When caring for an infected person, the caregiver must avoid close contact, and the patient’s lesions should be covered with a bandage or clothing. The following care is suggested for the skin and mucous membrane lesions of monkeypox:6,16,19

  • The affected areas of the skin need to be cleaned with warm and soapy water and a povidone-iodine solution.
  • Vitamin A supplementation is recommended to prevent corneal scarring and visual impairment.
  • Use special protective glasses or pads to prevent the eyes from getting damaged.
  • Performing a mouth wash with clean, warm salted water is recommended for mouth lesions.
  • To minimise the pain caused by mouth ulcers, use an oral analgesic medication and encourage adequate fluid intake.
  • Administer oral or topical antibiotics as needed to treat secondary bacterial infection.
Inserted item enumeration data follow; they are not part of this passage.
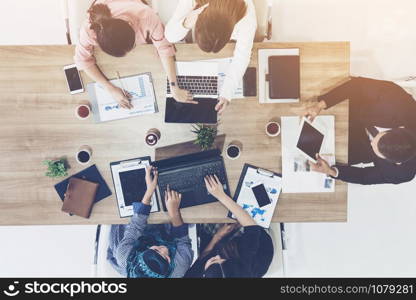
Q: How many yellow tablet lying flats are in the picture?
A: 0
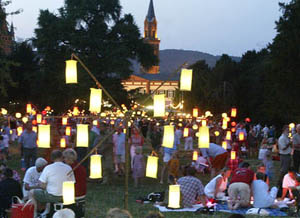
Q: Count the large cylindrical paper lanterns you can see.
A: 12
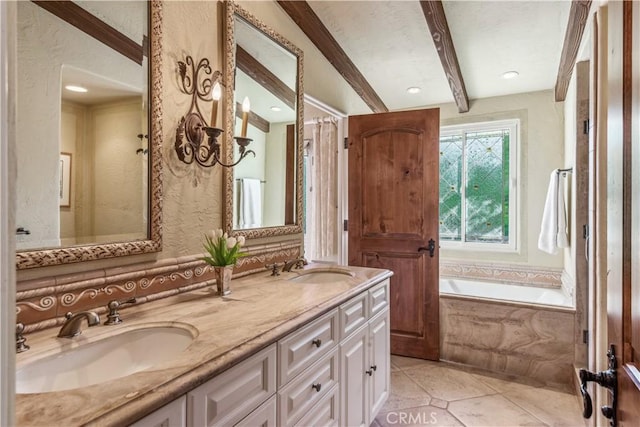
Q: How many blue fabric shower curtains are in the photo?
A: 0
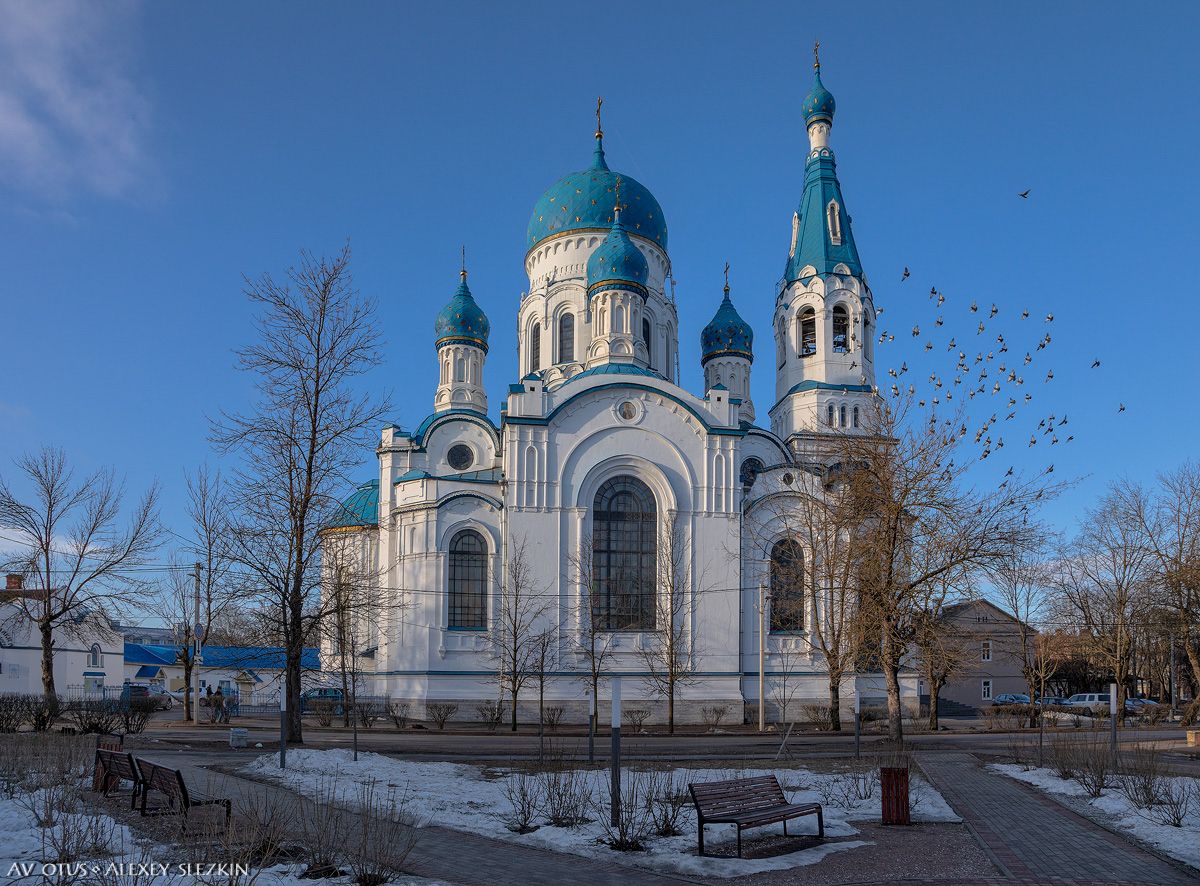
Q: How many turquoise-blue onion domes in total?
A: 5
Both smallpox and monkeypox viruses are genetically similar. The vaccines and antiviral drugs developed for smallpox are effective against monkeypox. New generation smallpox vaccines have been approved against monkeypox as pre- and post-exposure prophylaxis.22 In January 2022, the European Medicines Agency approved using tecovirimat and brincidofovir (antiviral agents) for treating monkeypox.2,18 However, the availability of tecovirimat is currently limited to a specific country.
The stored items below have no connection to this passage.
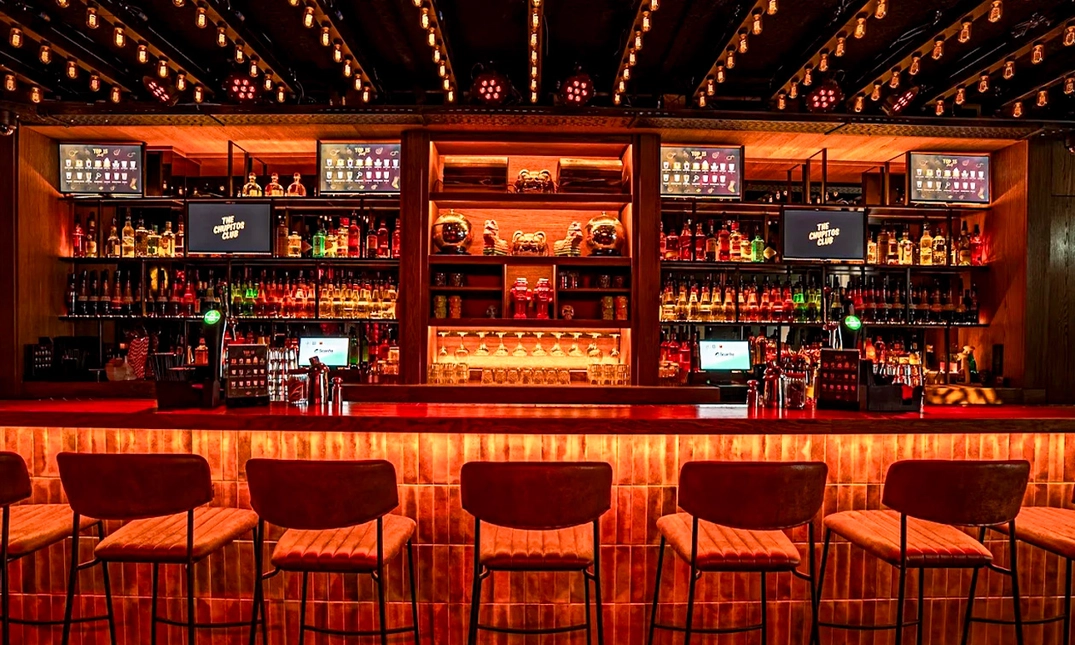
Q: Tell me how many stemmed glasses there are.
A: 10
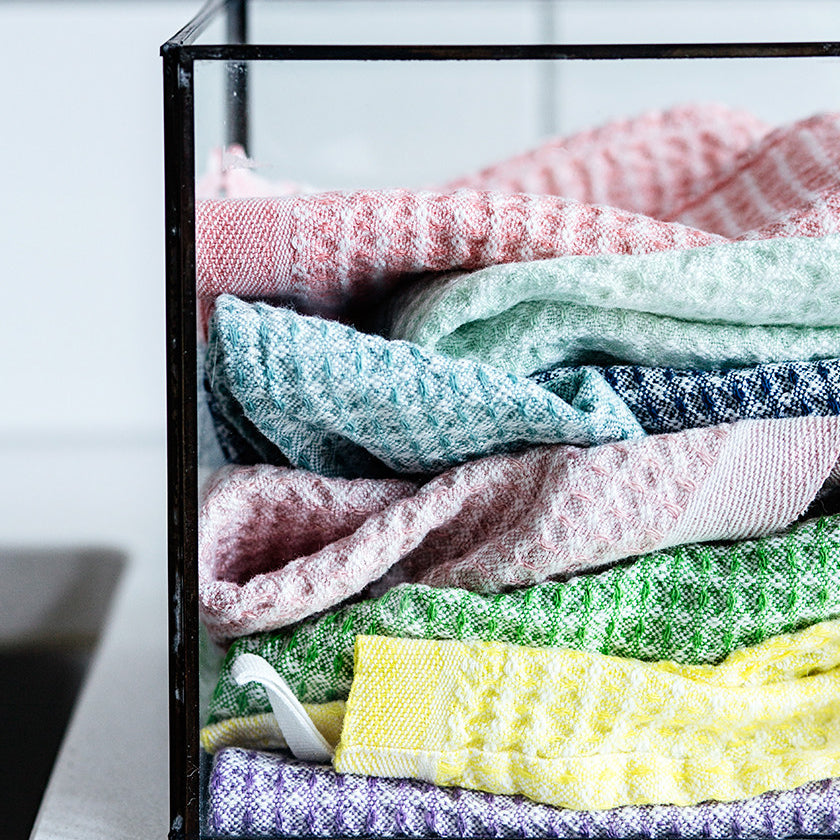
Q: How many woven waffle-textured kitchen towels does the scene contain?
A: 8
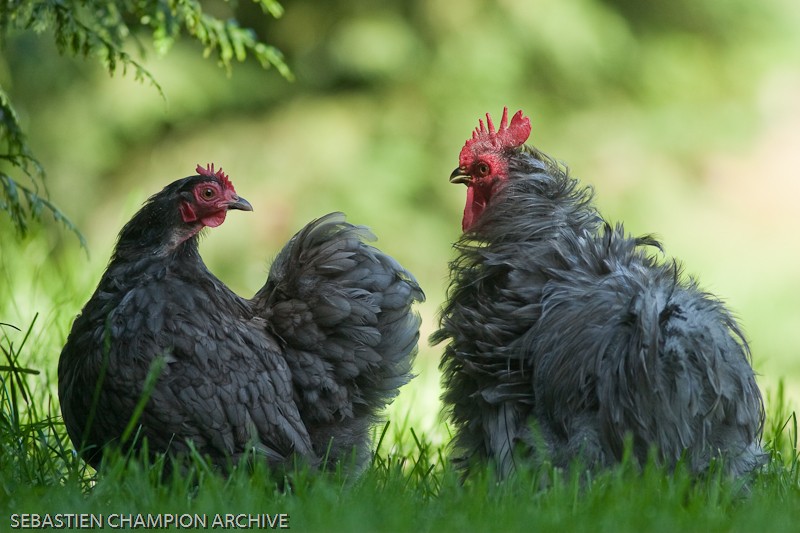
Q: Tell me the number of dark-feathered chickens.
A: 2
Complications of monkeypox

Complications of the disease can include various conditions such as pneumonitis, encephalitis and meningitis.7,16 One of monkeypox’s recognised and common long-term complications is the formation of pitted scar tissue.16 Although the case fatality rate for unvaccinated individuals can range from around 0% – 11%, immunocompromised patients are more prone to experiencing more severe complications.22

Prognosis of monkeypox

The symptoms of the disease are usually mild and self-limiting. However, it can be severe among children, pregnant women and individuals with immune suppression.16 Having a residual immunity from the previous smallpox vaccination significantly reduces the severity and frequency of the clinical signs and symptoms of the disease.22

Conclusion

In conclusion, the monkeypox virus has raised many important questions regarding its potential for rapid spread, especially after recent experiences with the ongoing coronavirus disease 2019 (COVID-19) pandemic. For instance, concerns may arise among lay community members that the monkeypox virus can develop new properties and mutate into a more contagious disease. Although there is currently no evidence that transmission by individuals can sustain zoonotic infections in humans, the continued emergence of these pathogens highlights the interconnectedness of animals and humans. The importance of implementing a ‘One Human–Environmental–Animal Health’ approach to controlling zoonotic infections must be acknowledged by policymakers.
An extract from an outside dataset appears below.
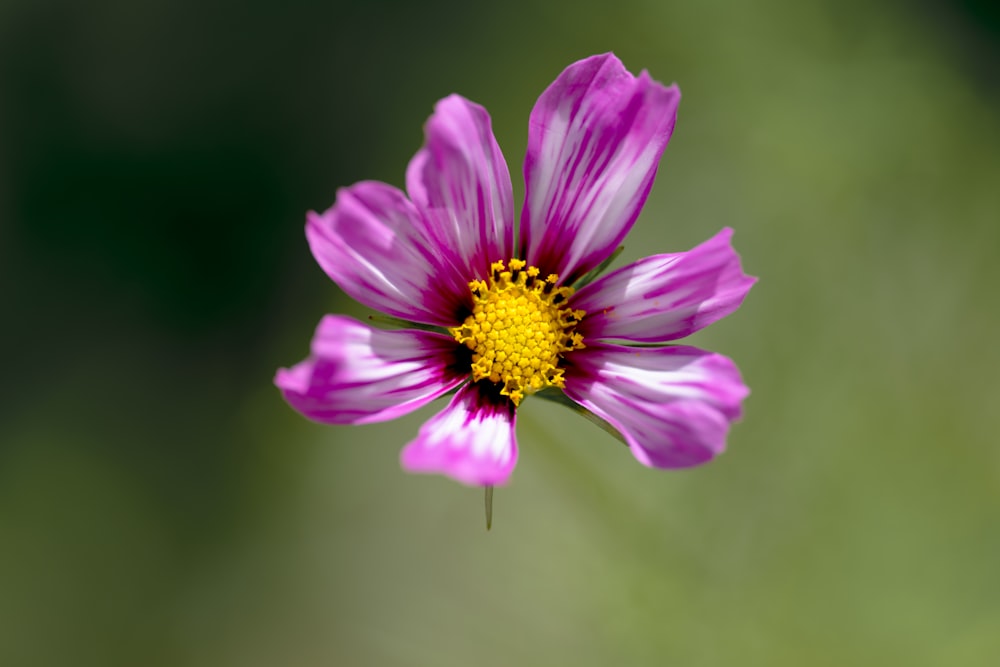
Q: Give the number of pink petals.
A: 7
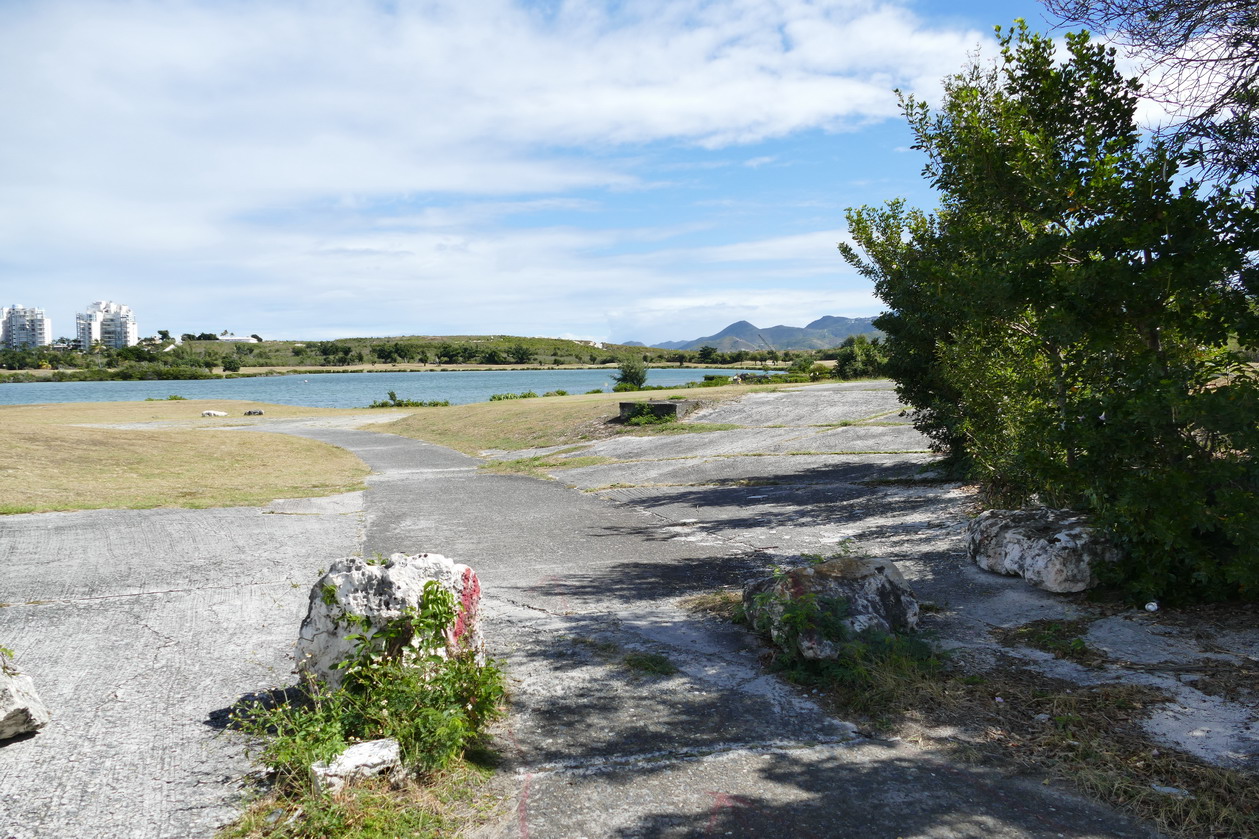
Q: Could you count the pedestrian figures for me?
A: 0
As monkeypox is a contagious disease, frontline primary healthcare workers should be on the lookout for additional symptoms and signs suggestive of the monkeypox case definition when dealing with patients presenting with an unexplained acute skin rash. Currently, there is no definitive treatment, but new-generation smallpox vaccines have been demonstrated to be very effective against monkeypox disease. As a part of the management strategy, primary care and public health professionals are expected to increase their efforts to be vigilant and contain any potential outbreaks.

Acknowledgements

Competing interests

The authors declare that they have no financial or personal relationships that may have inappropriately influenced them in writing this article.

Authors’ contributions

R.K. contributed content to the initial draft, which was reviewed by A.N. and K.B.v.P.; K.B.v.P. combined the initial contributions and provided overall coordination.

Ethical considerations

This article followed all ethical standards for research without direct contact with human or animal subjects.

Funding information

This research received no specific grant from any funding agency in the public, commercial or not-for-profit sectors.

Data availability

Data sharing does not apply to this article as no new data were created or analysed in this study.

Disclaimer

The views and opinions expressed in this article are those of the authors and do not necessarily reflect the official policy or position of any affiliated agency of the authors.